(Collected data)
========================================
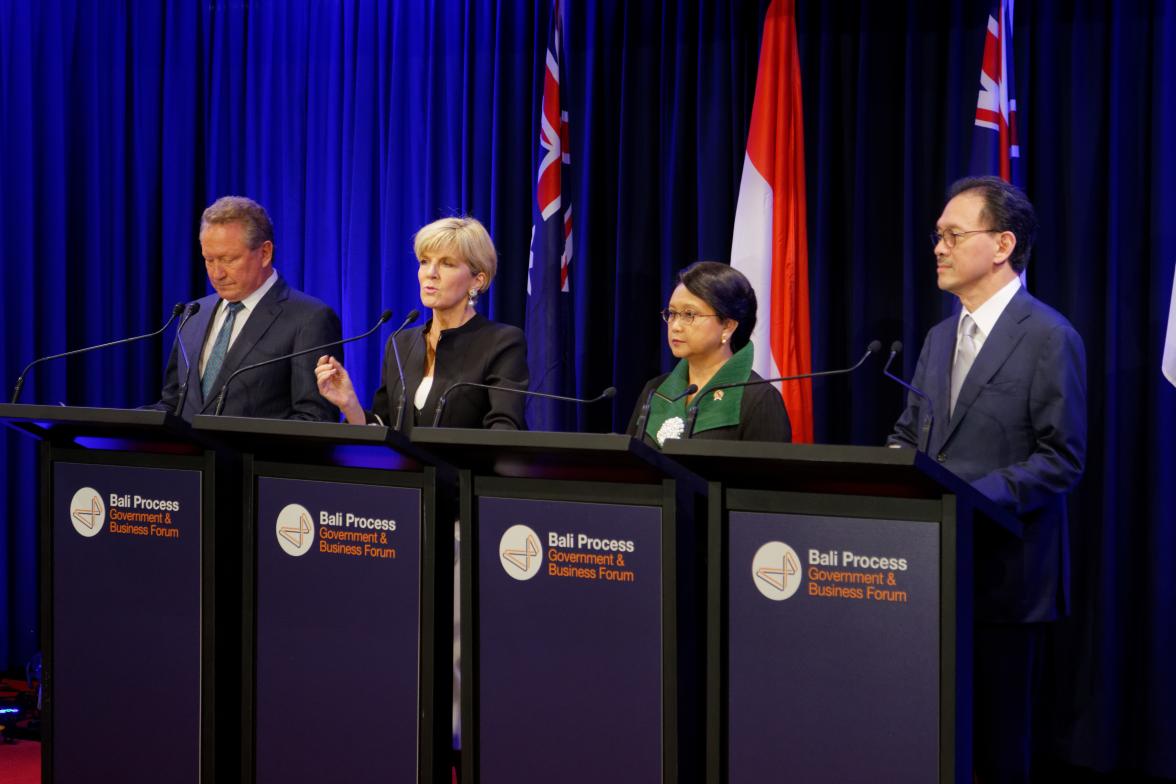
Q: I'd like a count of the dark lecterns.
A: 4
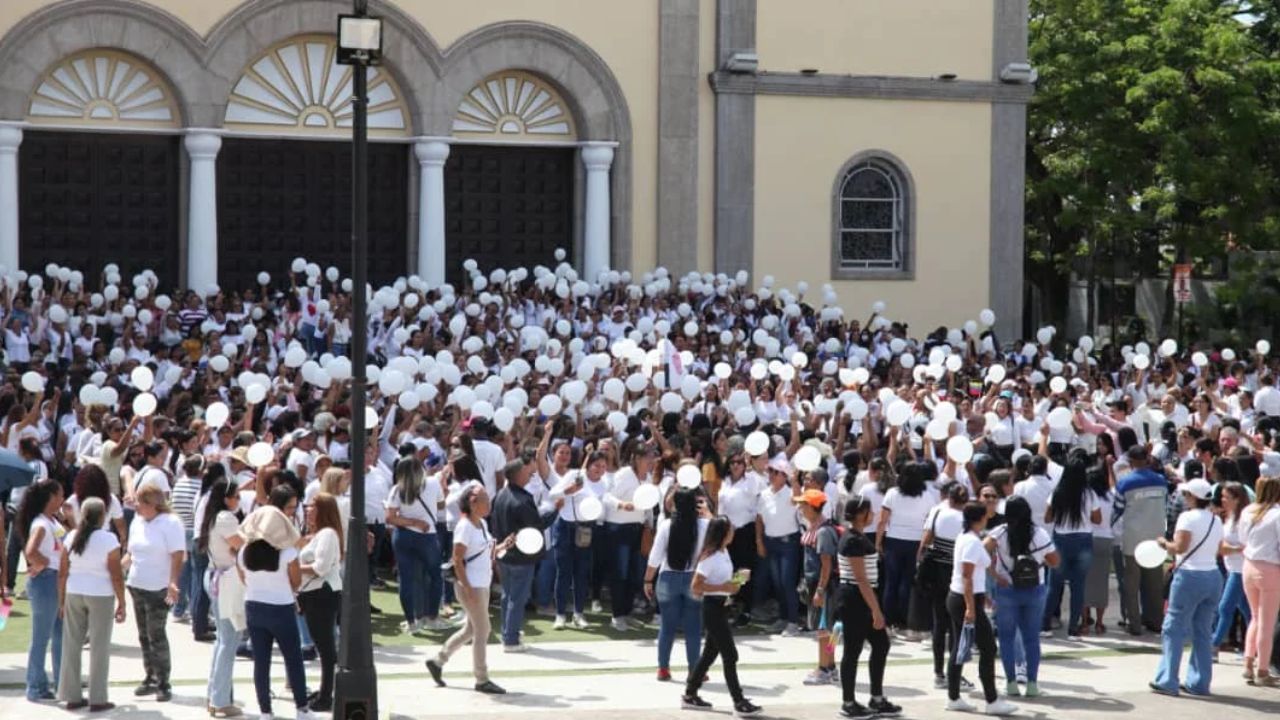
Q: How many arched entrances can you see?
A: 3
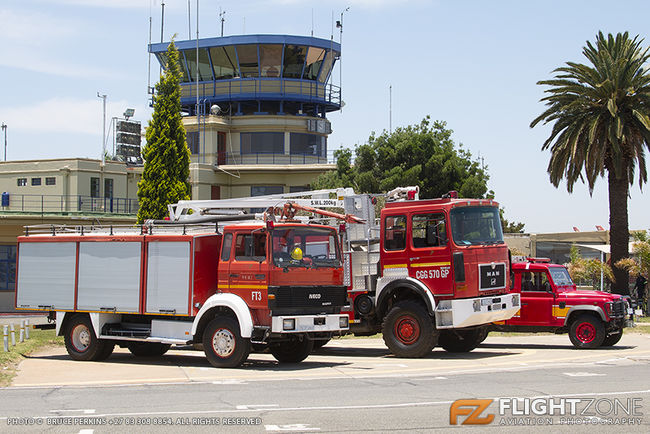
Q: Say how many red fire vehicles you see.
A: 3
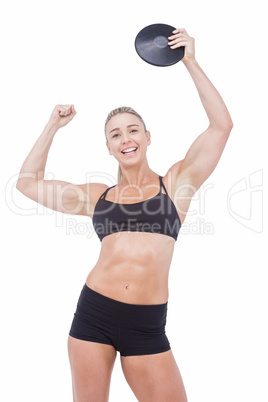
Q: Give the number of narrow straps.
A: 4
========================================
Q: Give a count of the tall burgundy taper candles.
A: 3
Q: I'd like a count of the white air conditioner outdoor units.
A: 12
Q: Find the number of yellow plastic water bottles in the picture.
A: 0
========================================
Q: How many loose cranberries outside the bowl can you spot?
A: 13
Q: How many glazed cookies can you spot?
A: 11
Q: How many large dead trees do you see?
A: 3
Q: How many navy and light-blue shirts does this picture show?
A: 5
========================================
▶ _What to produce_
Looking at the entries above, state the number of lines that contain "picture" and add nothing more.

▶ _Solution to this problem_
2